Once she has regained a small amount of herself again he took her to an empty office. There he took her statement and started the report that he knew she’d have to provide. This is when he found out that Officer McGuire did in fact have the first name, and that name was Karen. She didn’t want to give a report but he convinced her that it was better to get it taken care of while the details were fresh.
Lockley was crossing ‘t’s and dotting ‘i’s as smoothly as he could keep things going because he knew as soon as they had the basics covered the department was going to send her home until they could make heads or tails of the event. Typically, they would have someone a little closer to her stay with her the first day or two, but Car intended that it would be him. Basically, if ‘holy s**t’ described the shift he was finishing, ‘enough of this s**t’ was describing his attitude.
In fact, he had everything in place so well by the time the chief got around to finding them the chief half-jokingly wondered if Car had his sights set on a promotion. Together Karen and Car left the station. They were sitting at the first traffic light and she had started giving him directions when the car behind him, for some unknown reason, blared its horn, pulled into the oncoming lane, and sped into the intersection. The people watched in awe as the vehicles started to plow into each other.
He looked over at Karen and the look on her face seemed to say it all. They were in his unmarked car, he wears a suit, she had a white tank top on...who even knew they were police officers?
“Are we bad people for not stopping?” he wondered as he turned the car to the right and eased away from the scene.
The shake in Karen’s head was almost non-existent.
They were less than two blocks away when a voice came over the car radio requesting EMT service. They had gone two more blocks before a traffic light stopped them again.
“The whole damn world is going crazy.” Car sighed and shook his head.
The woman looked out in the same direction. “Are they doing what I think they are doing?”
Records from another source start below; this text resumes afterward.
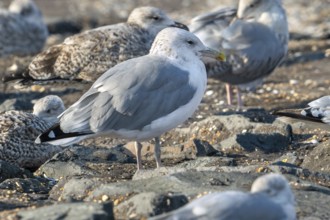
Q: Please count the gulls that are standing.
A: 2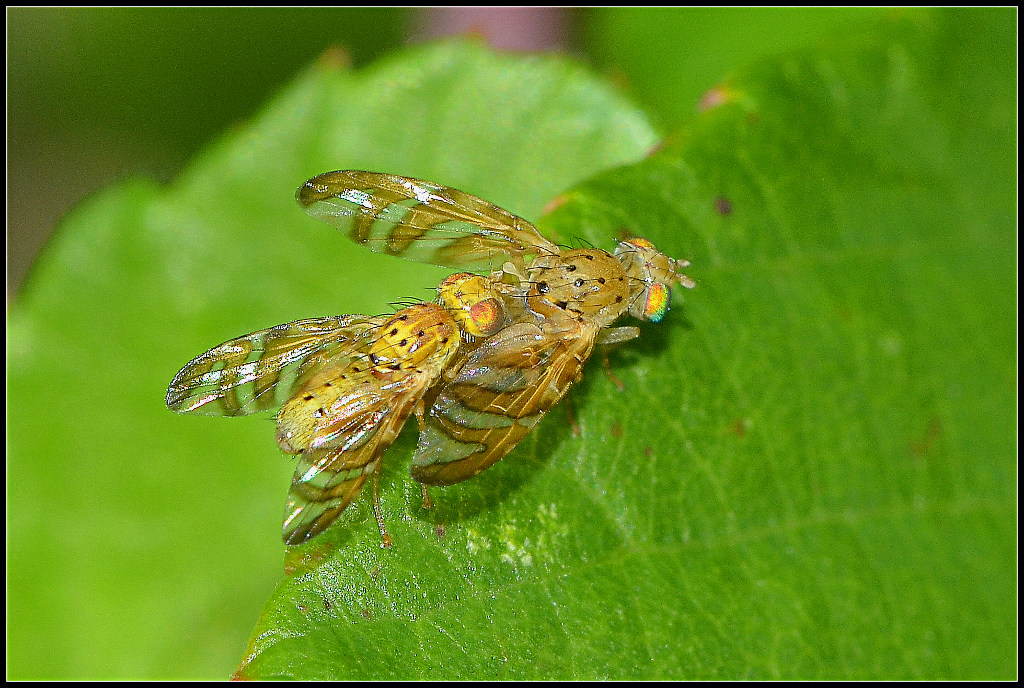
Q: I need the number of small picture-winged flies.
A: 2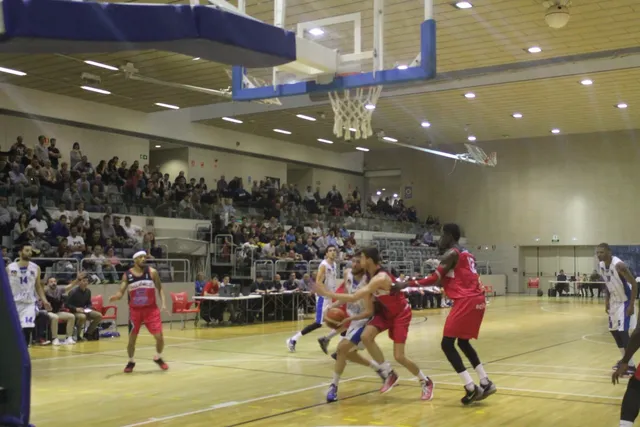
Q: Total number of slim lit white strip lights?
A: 11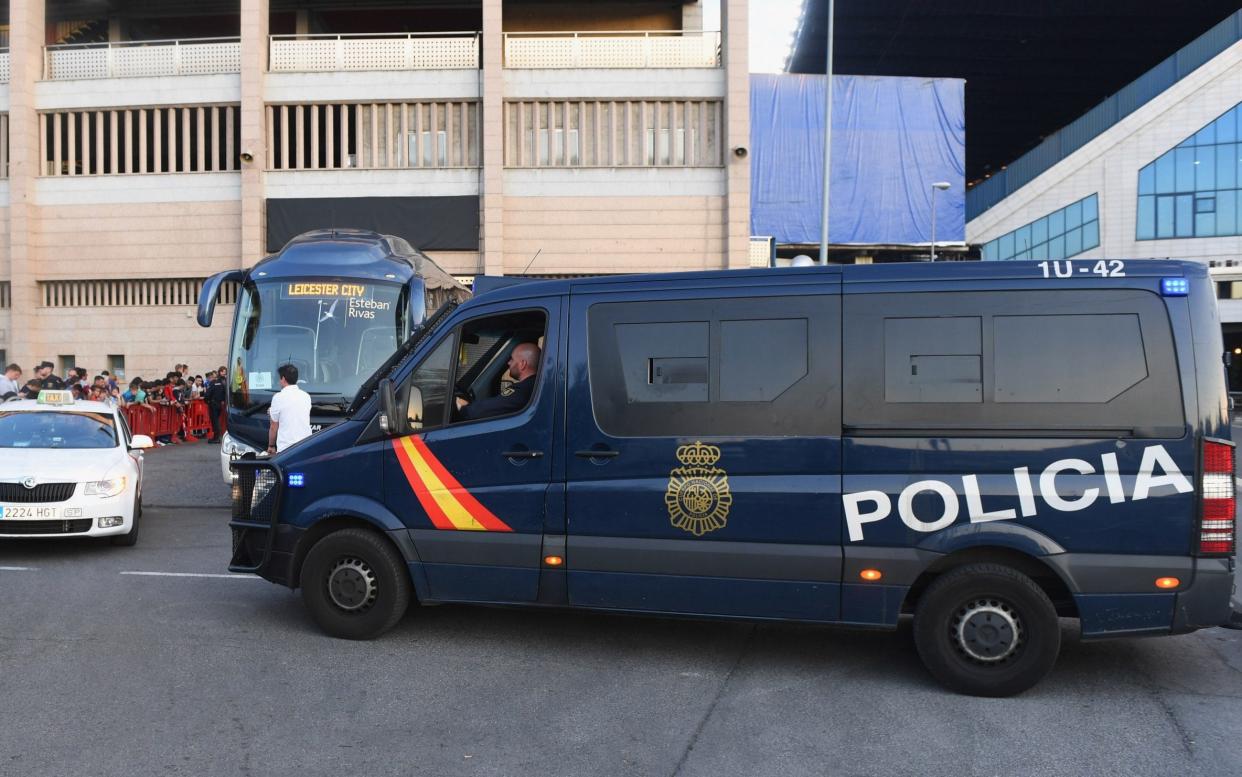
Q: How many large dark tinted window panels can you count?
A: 2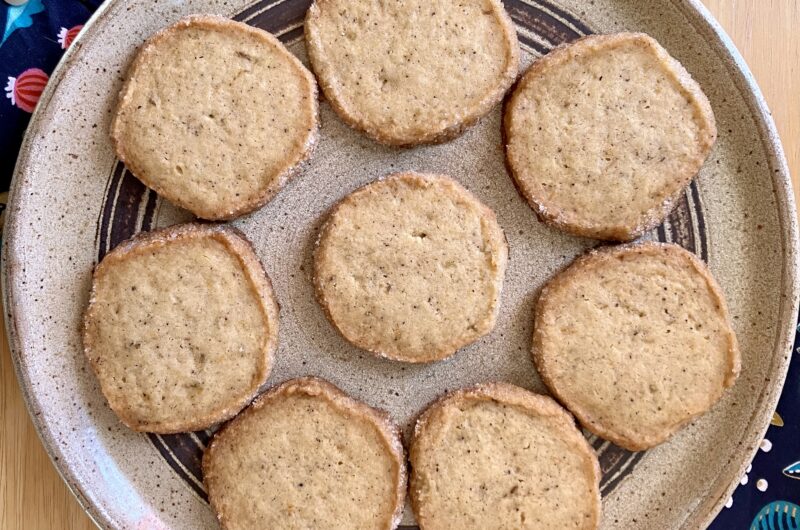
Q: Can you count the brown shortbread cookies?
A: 8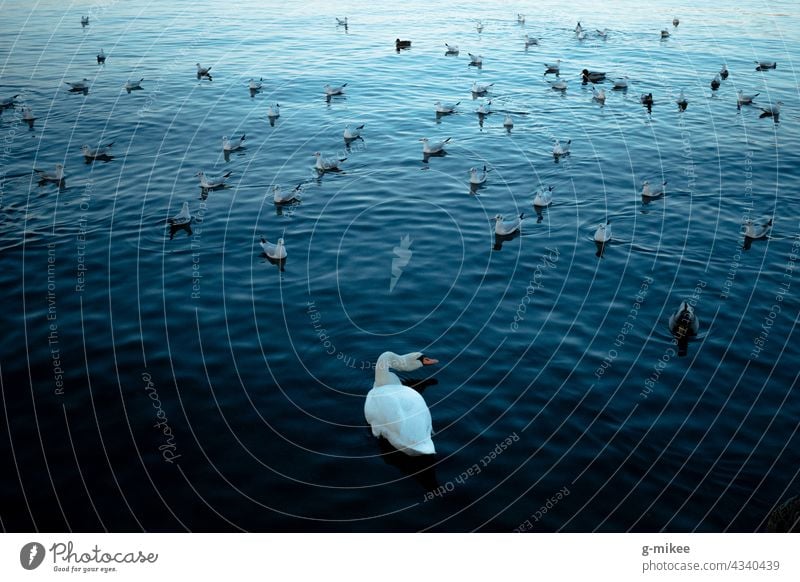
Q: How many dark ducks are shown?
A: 4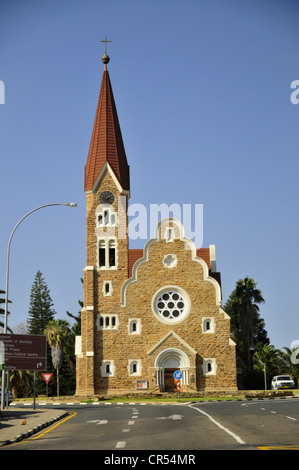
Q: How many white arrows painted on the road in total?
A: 2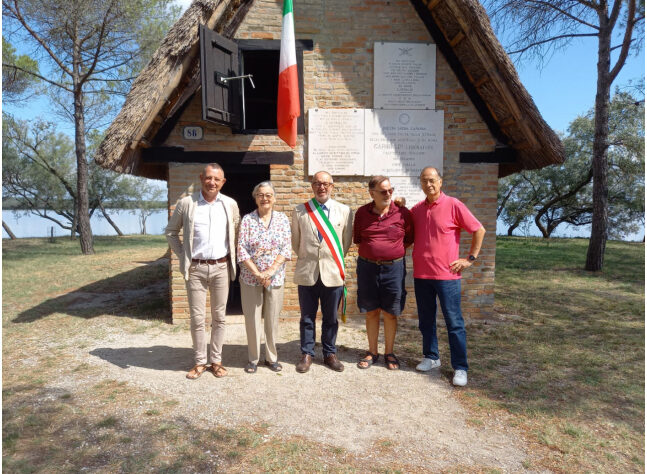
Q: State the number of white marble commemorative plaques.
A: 4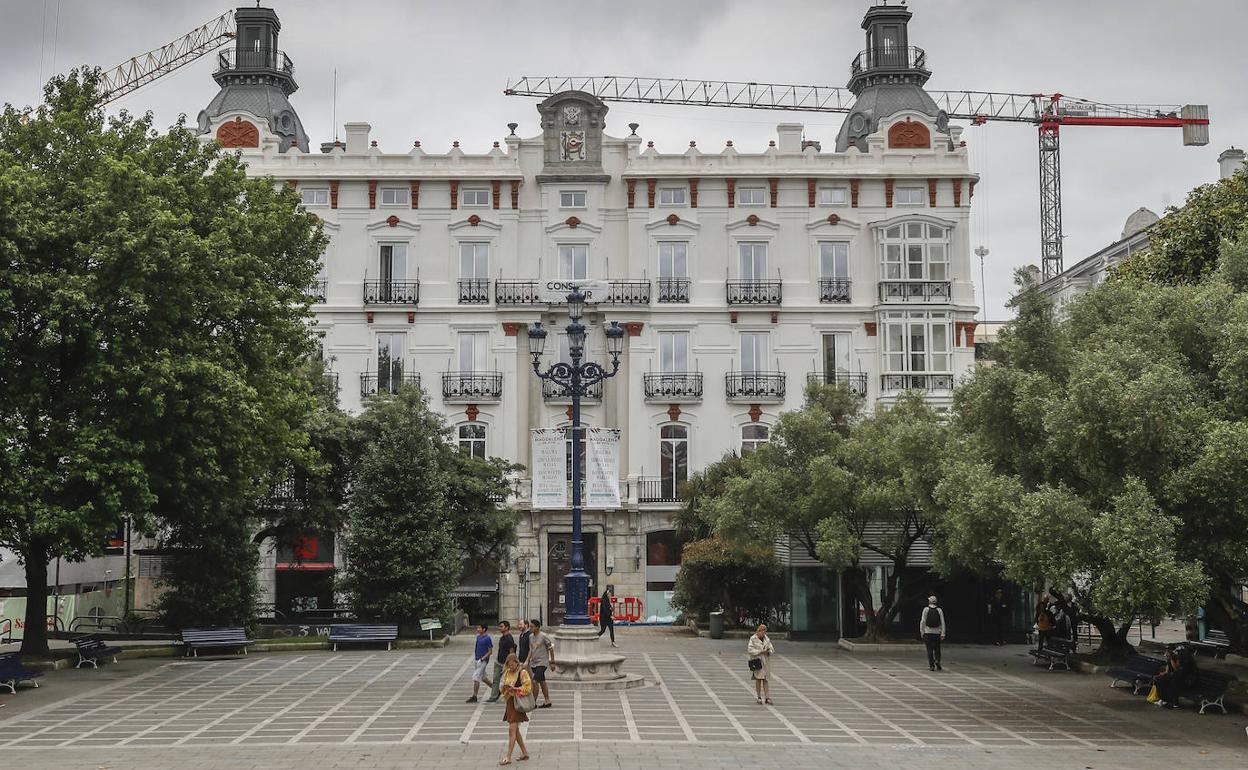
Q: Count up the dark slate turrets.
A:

“I’m not sure what’s bothering you more. That two people are getting it on, on the hood of a car, or that no one has stopped to watch them.” The detective didn’t notice the look the other shot at him.
Farther on, while stopped at a stoplight, Car noticed a man getting sick and vomiting in a trashcan near the entry to a shop. The fates really don’t want me to end my shift, he thought. Finally, he was pulling up in front of a simple little two-bedroom, ranch-style house that looked like any number of other houses in the subdivision. He followed Karen to the door then, without being invited, followed her inside.
“You really don’t need to babysit me,” her voice was not mean or angry.
“Just for a little while,” Car smiled.
“Well, make yourself at home, I guess. I think what I need most right now is a shower. You want a beer?”
“No, I’m good,” he replied as he watched her disappear into one of the other rooms.
She may have taken a shower. He never knew. He sat down on the sofa and fell asleep before hearing her turn the water on.
Karen came out with a towel wrapped around her dark hair. She wore sweat pants and a light-colored, baggy tee shirt. Something about seeing Lockley sitting asleep on the sofa made her smile. He didn’t have to stay, but she was glad he did. She didn’t want to talk about the morning, and he wasn’t asking anymore. In fact, he hadn’t asked anything about it before or after he took her statement. Only what he needed for the statement. She sat down next to him, lifted his hand over her shoulder, and laid her head on his chest. The man needed a shower, she thought, but still carried a faint scent of deodorant and aftershave. Karen didn’t sleep but felt comforted by having the man there.